Stored data entries.
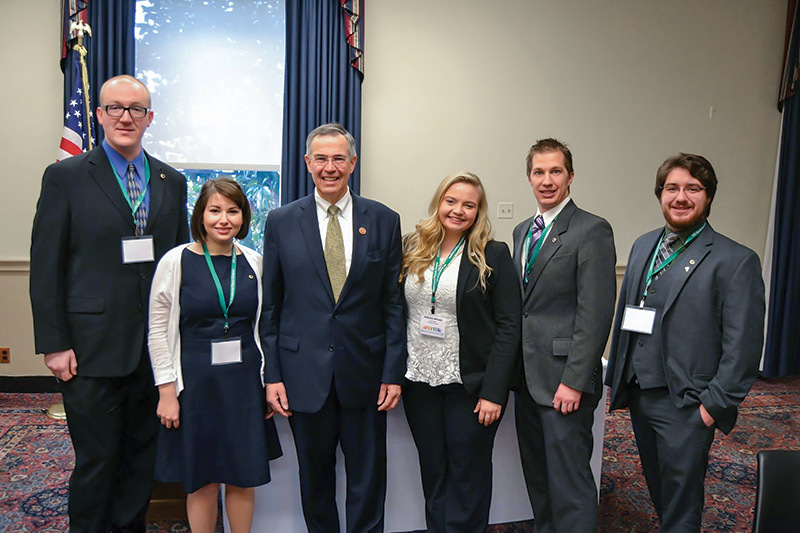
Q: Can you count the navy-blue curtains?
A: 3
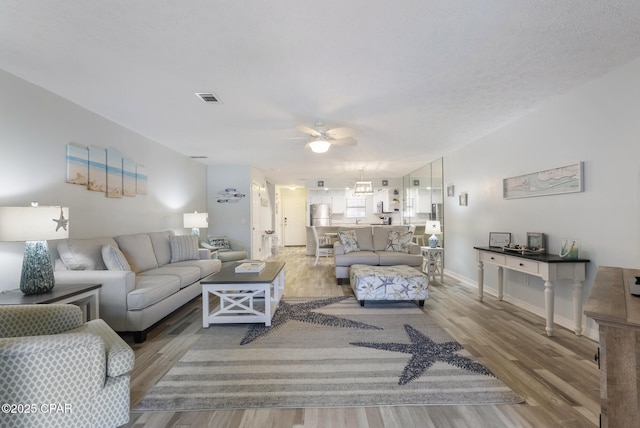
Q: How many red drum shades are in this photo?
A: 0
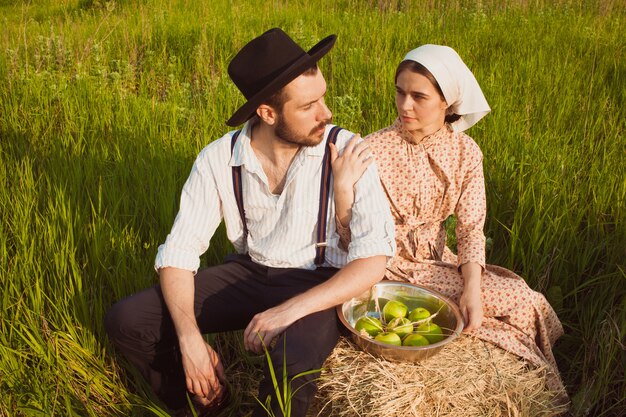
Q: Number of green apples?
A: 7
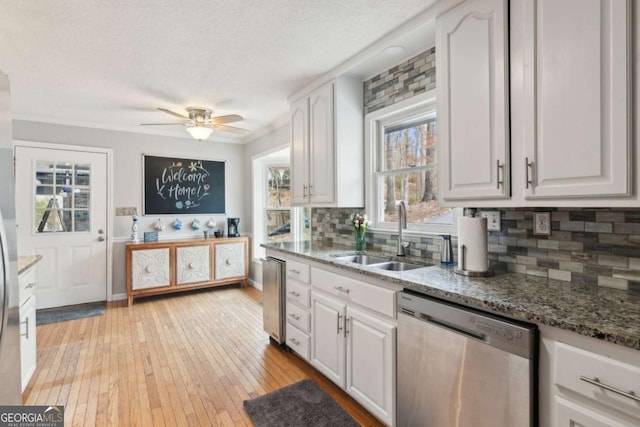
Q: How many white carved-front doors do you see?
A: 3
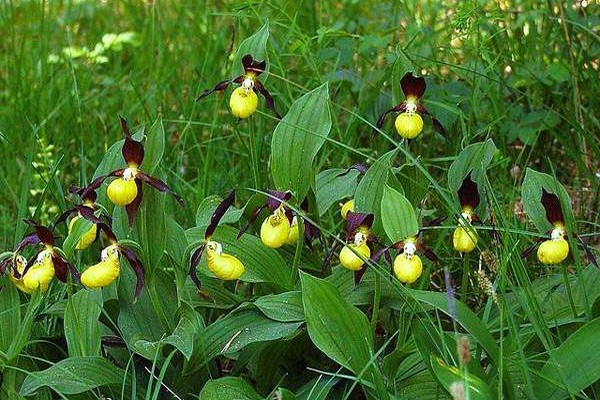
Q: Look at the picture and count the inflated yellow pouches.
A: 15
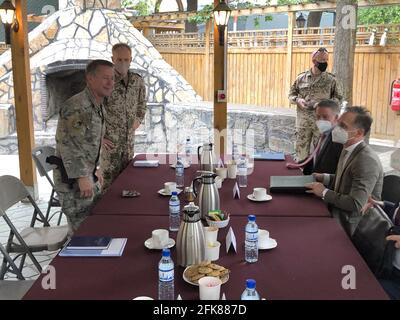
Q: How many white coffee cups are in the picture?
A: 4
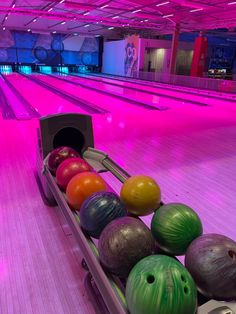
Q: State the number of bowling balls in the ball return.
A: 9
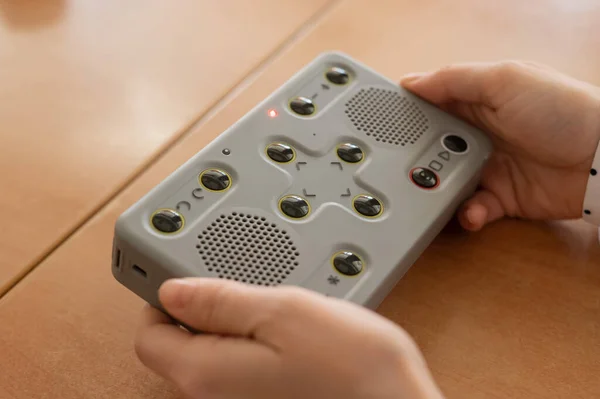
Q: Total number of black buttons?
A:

--

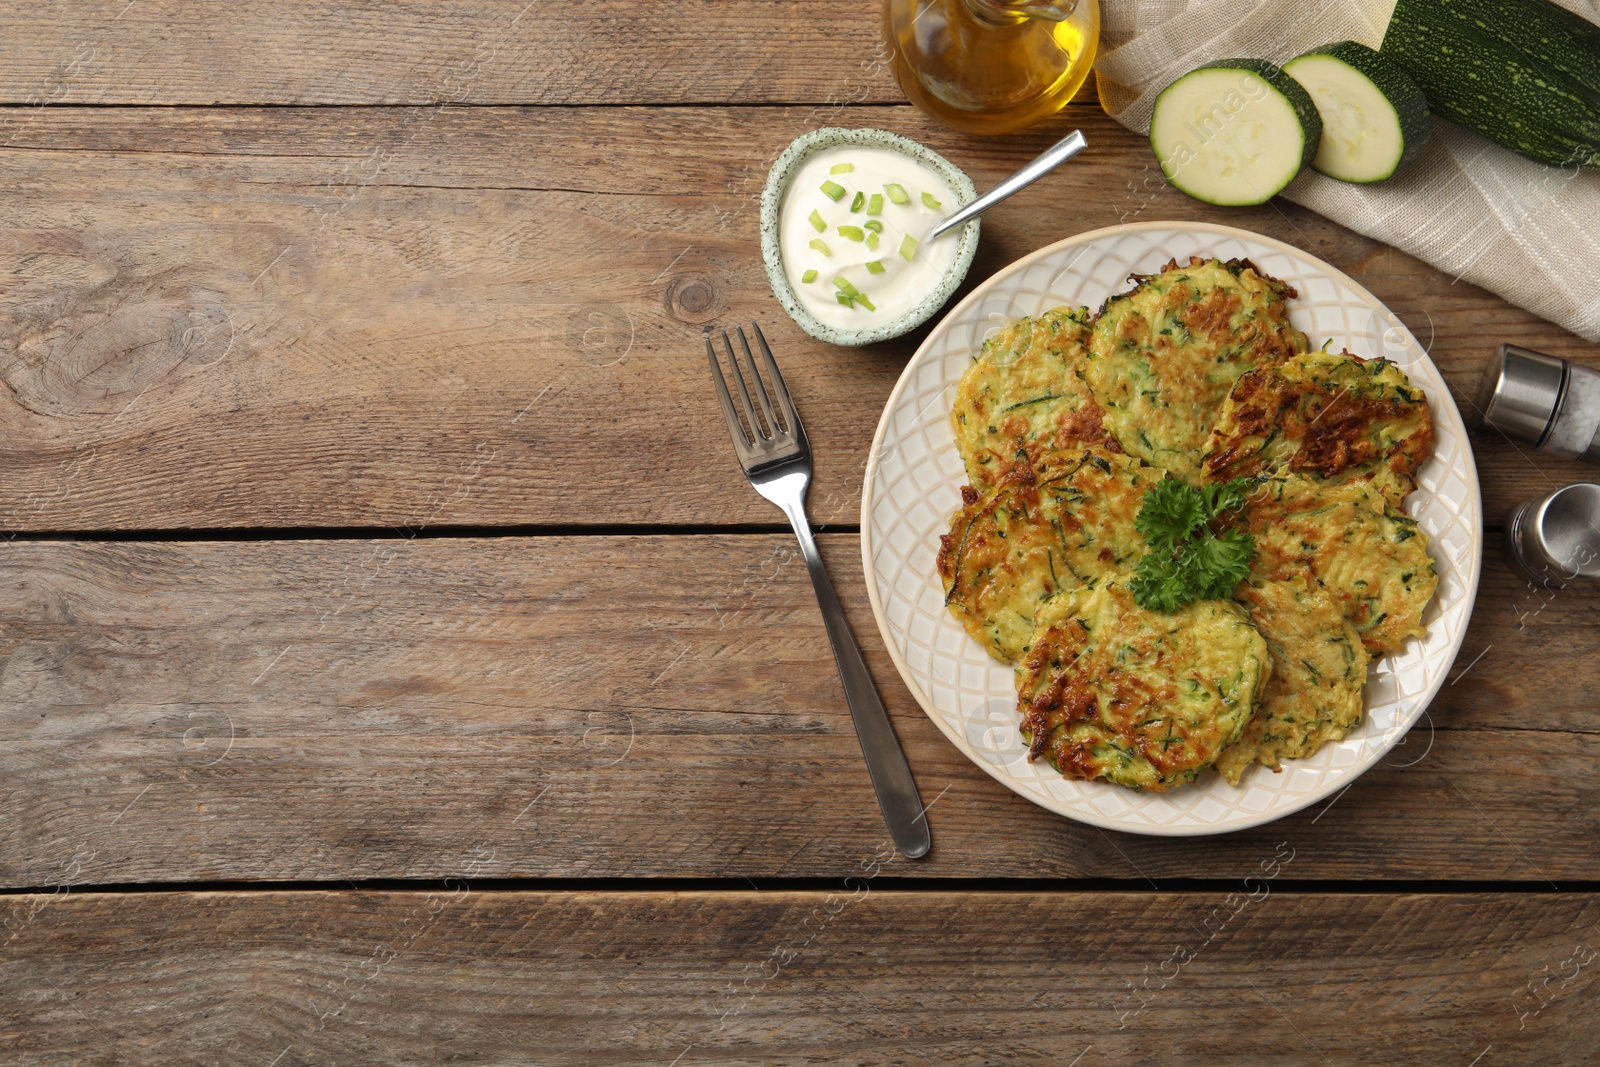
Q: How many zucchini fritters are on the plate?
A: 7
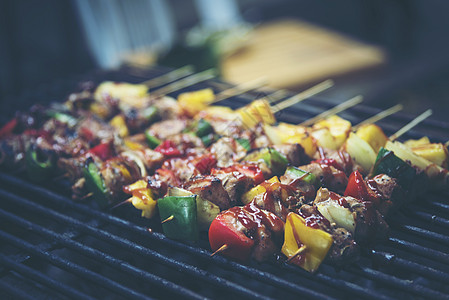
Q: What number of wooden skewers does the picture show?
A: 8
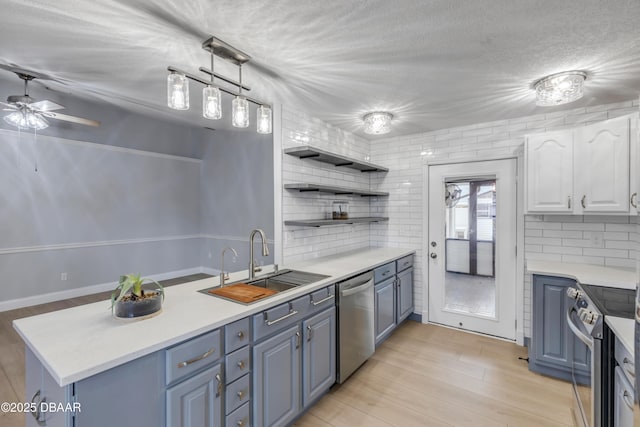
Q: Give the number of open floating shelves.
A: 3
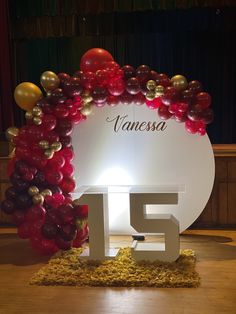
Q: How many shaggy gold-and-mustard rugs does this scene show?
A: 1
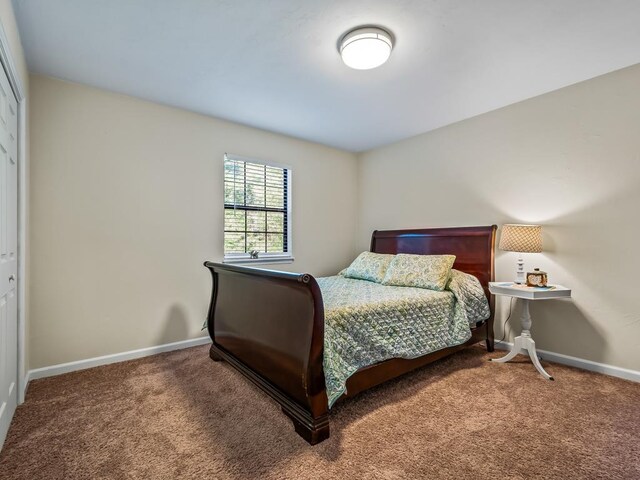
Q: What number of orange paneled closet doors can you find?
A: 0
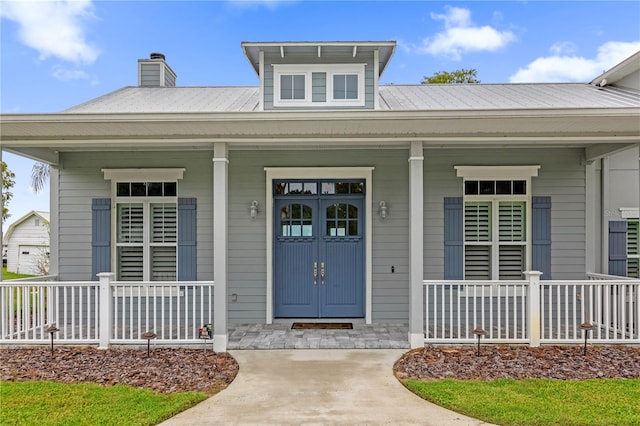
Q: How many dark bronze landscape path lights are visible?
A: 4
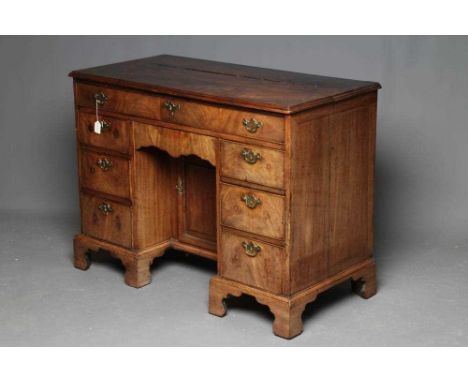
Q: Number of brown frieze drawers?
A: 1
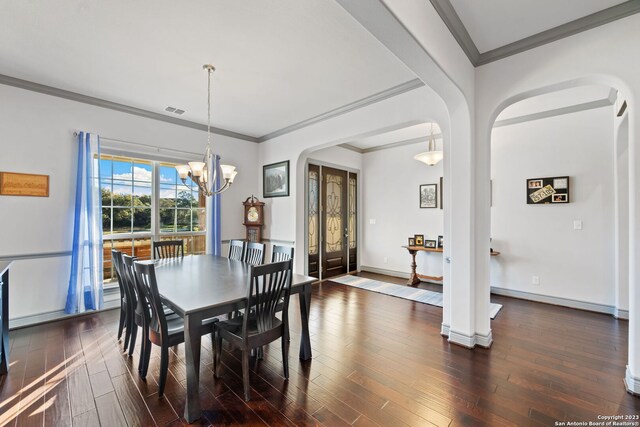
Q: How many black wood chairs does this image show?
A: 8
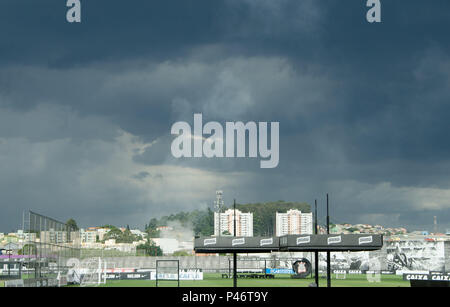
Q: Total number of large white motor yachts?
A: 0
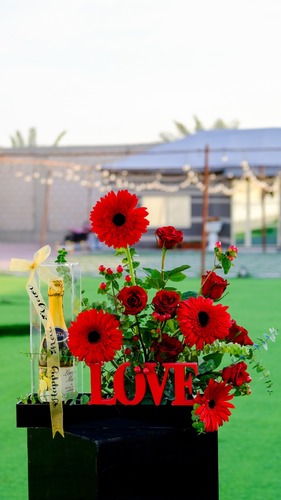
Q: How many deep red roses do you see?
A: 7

Task objective.
Search the records above for the word "What", then say how many lines contain it. Give the number alone.

Answer below.
2